Where a court decides to hold a hearing in camera, it shall indicate the specific circumstances in support of that decision in its ruling on this point. ...”

Article 443. A court decision

“1. When a court finds it proven that a criminal offence was committed by that person in a state of insanity or that after having committed a criminal offence the person became mentally ill, making it impossible to sentence him and execute the sentence, the court shall take a decision in accordance with Articles 21 and 81 of the Criminal Code of the Russian Federation reli e ving that person from criminal responsibility or from serving the sentence and authorising the application of compulsory measures of a medical nature to him ...”

42 . The relevant provisions of the Code of Administrative Offences of 2001 read as follows:

Article 19.3 Refusal to obey a lawful order of a police officer ...

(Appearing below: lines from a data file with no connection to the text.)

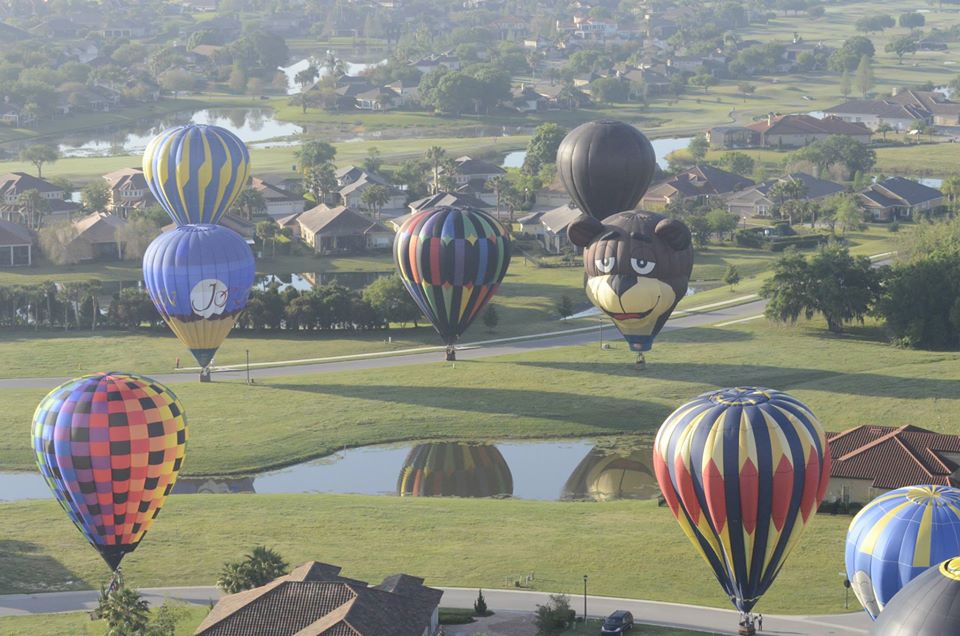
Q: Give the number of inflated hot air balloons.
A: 9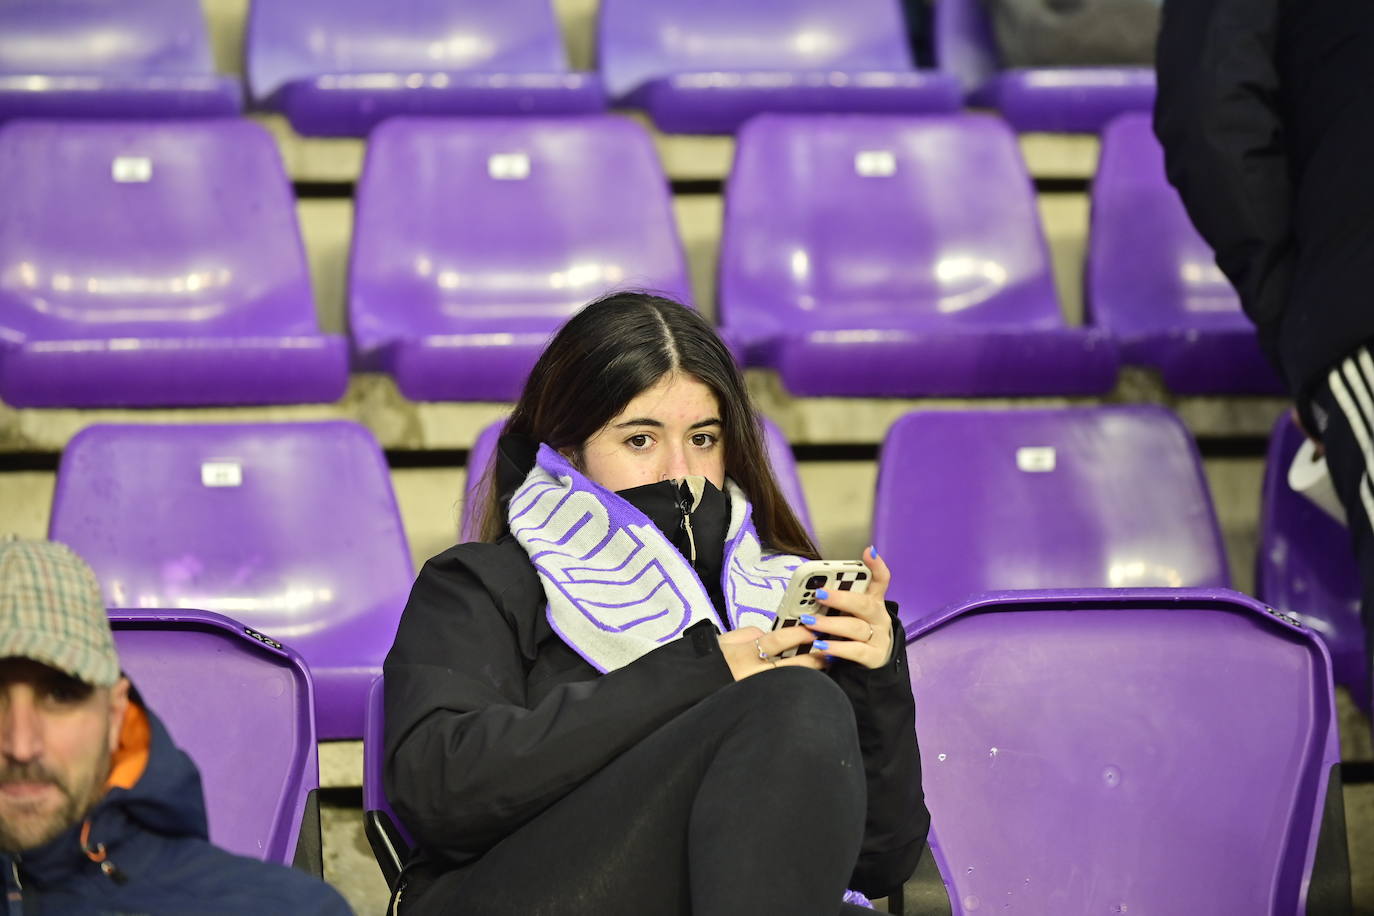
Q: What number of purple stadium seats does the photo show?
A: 15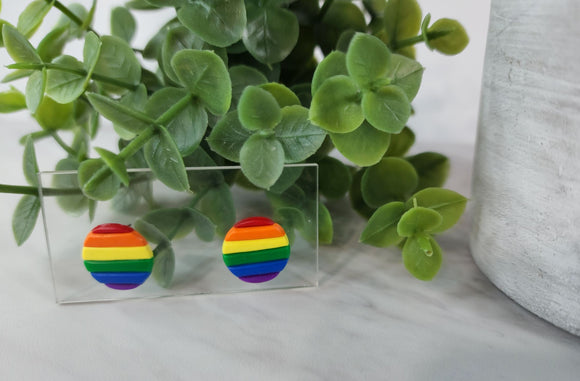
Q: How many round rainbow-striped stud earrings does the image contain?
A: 2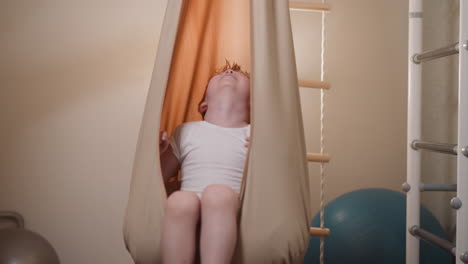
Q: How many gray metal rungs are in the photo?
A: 4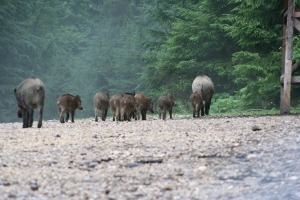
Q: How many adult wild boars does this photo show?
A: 2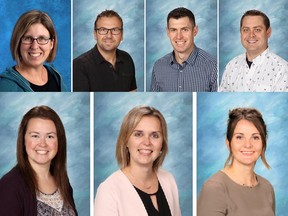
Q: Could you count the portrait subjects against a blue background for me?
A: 7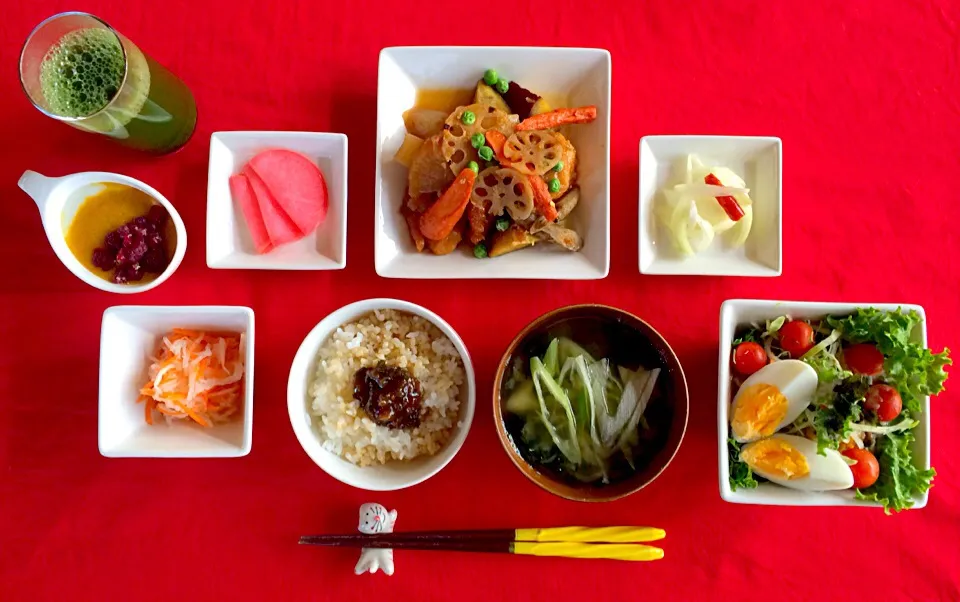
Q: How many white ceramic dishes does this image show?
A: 7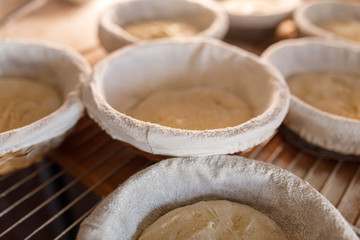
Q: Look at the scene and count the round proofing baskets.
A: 7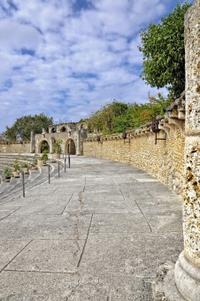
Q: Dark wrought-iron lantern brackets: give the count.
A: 3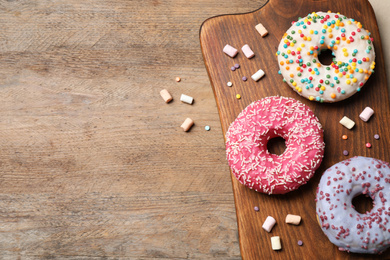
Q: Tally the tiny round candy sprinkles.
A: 13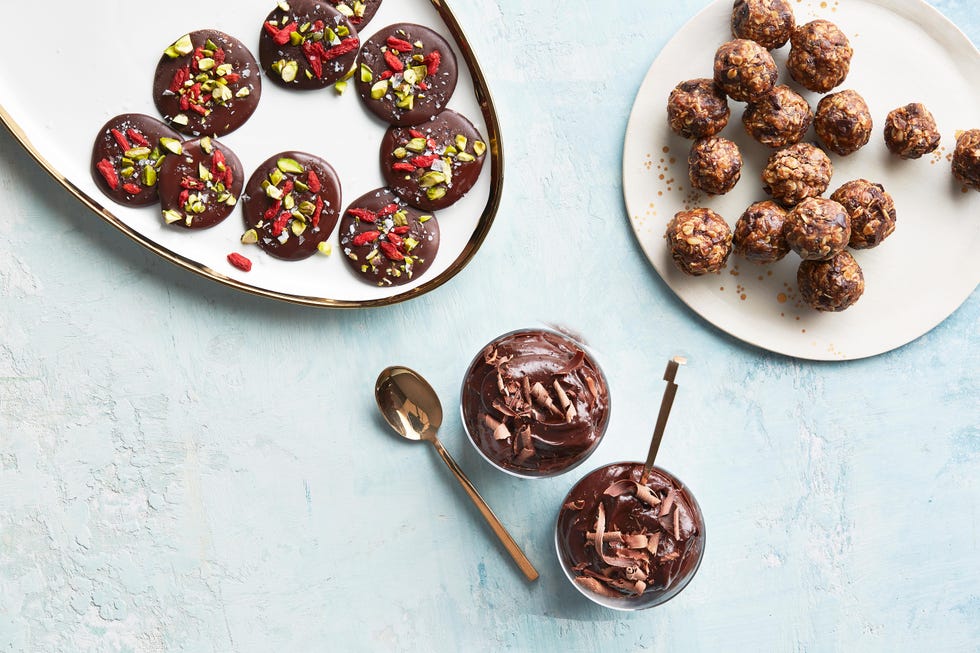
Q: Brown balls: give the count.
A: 15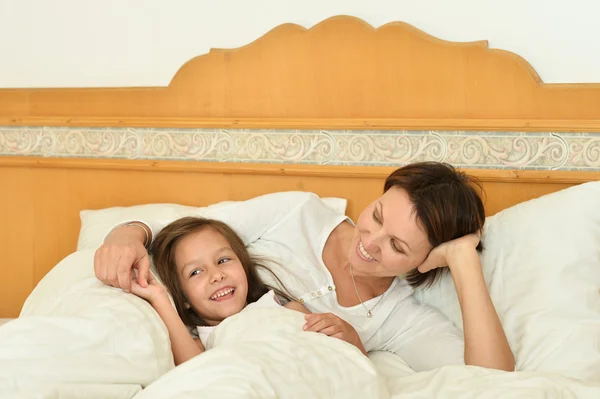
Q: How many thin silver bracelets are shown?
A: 1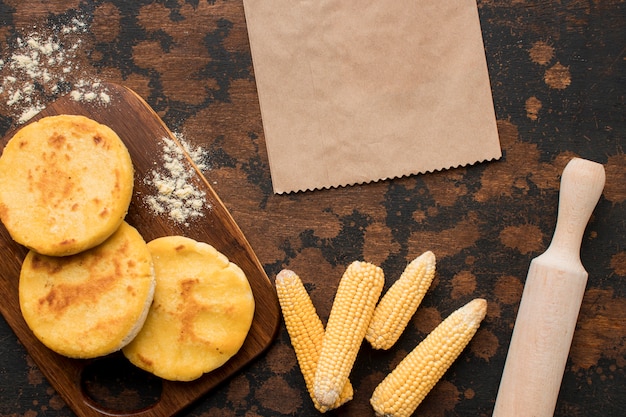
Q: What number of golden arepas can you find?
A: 3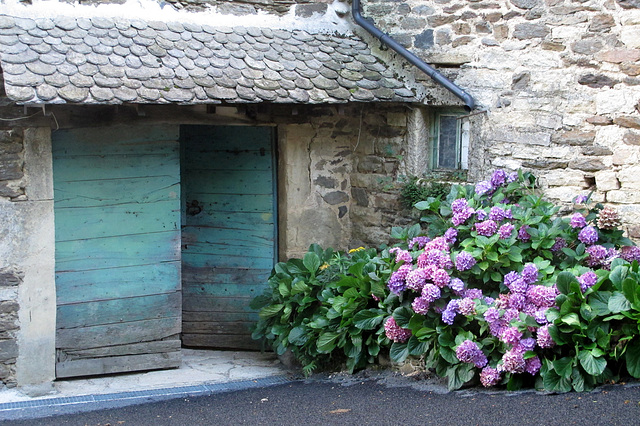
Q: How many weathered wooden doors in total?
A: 2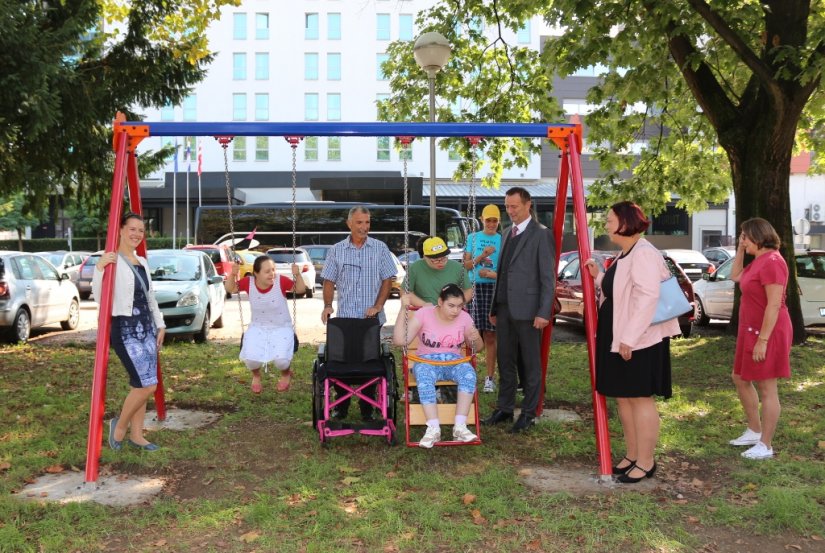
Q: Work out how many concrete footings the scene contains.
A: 4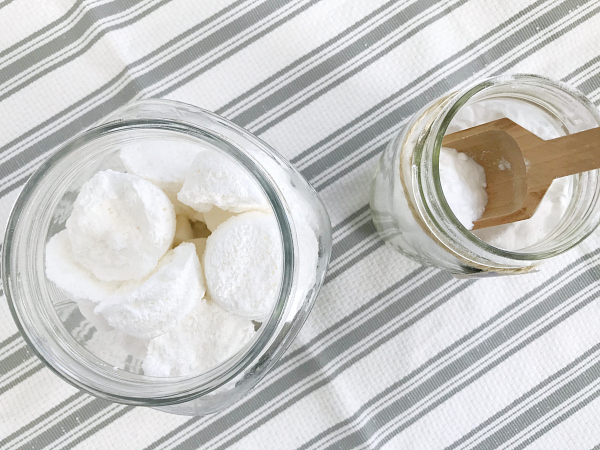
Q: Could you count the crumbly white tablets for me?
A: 7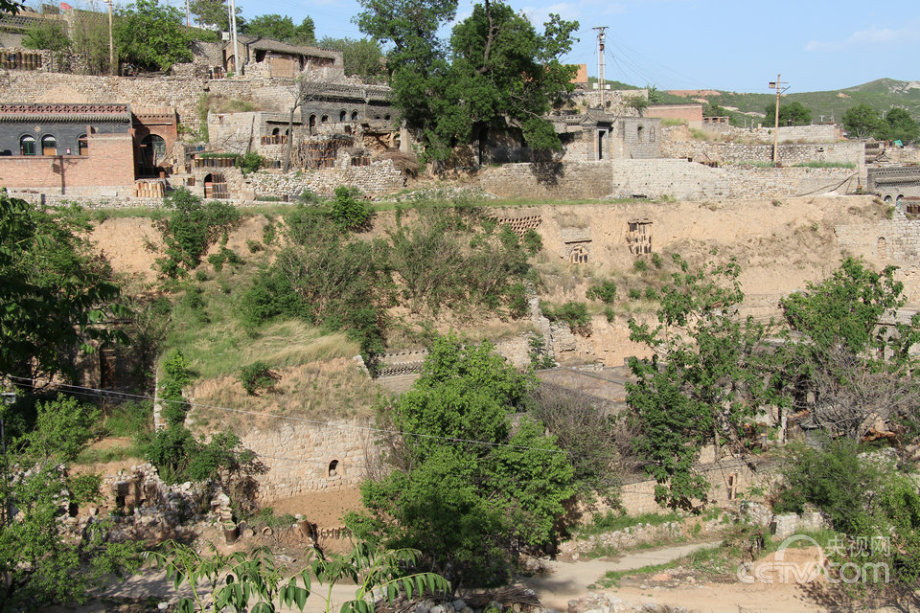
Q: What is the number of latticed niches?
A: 2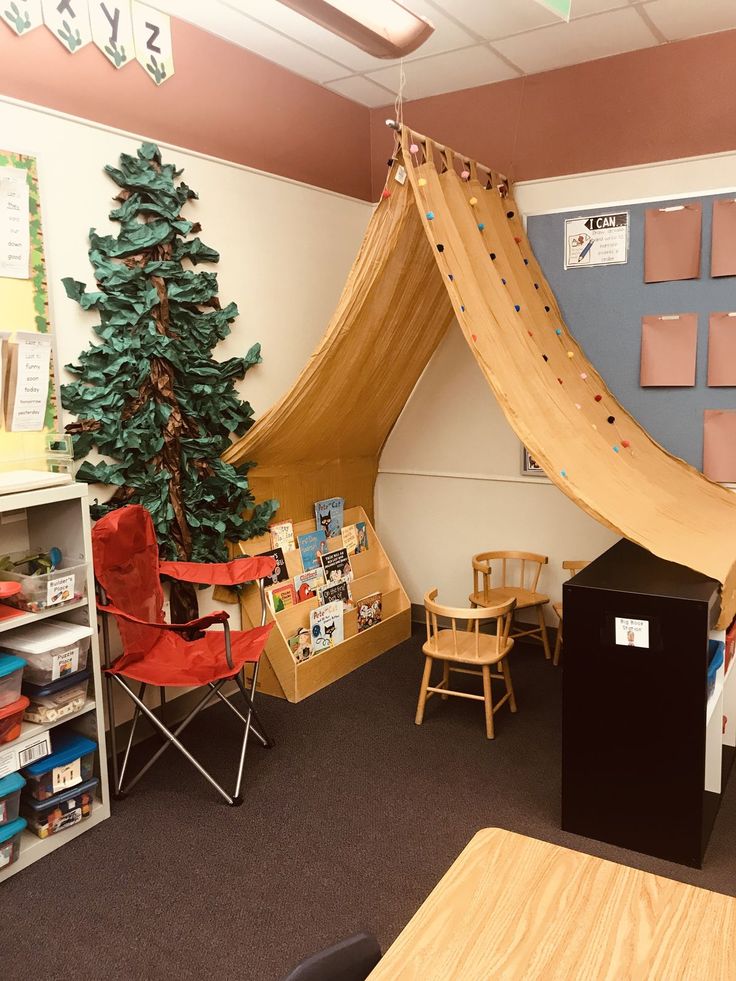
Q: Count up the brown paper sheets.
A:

“Failure to obey a lawful order or demand of a police officer ... in connection with the performance of the officer ’ s official duties relating to maintaining public order and security, or impeding the officer ’ s performance of his or her official duties, shall be punishable by a fine of between 500 roubles and 1,000 roubles or by administrative detention for up to fifteen days.”

43 . For a summary of the relevant domestic law provisions governing pre-trial detention and for the practice of the domestic courts in that matter, see the case of Zherebin v. Russia (no. 51445/09, §§ 16-25, 24 March 2016).

44 . The relevant parts of Recommendation Rec( 2004)10 of the Committee of Ministers to member States concerning the protection of the human rights and dignity of persons with mental disorders of 22 September 2004 read as follows:

Article 13 – Confidentiality and record-keeping

“1. All personal data relating to a person with mental disorder should be considered to be confidential. Such data may only be collected, processed and communicated according to the rules relating to professional confidentiality and personal data protection.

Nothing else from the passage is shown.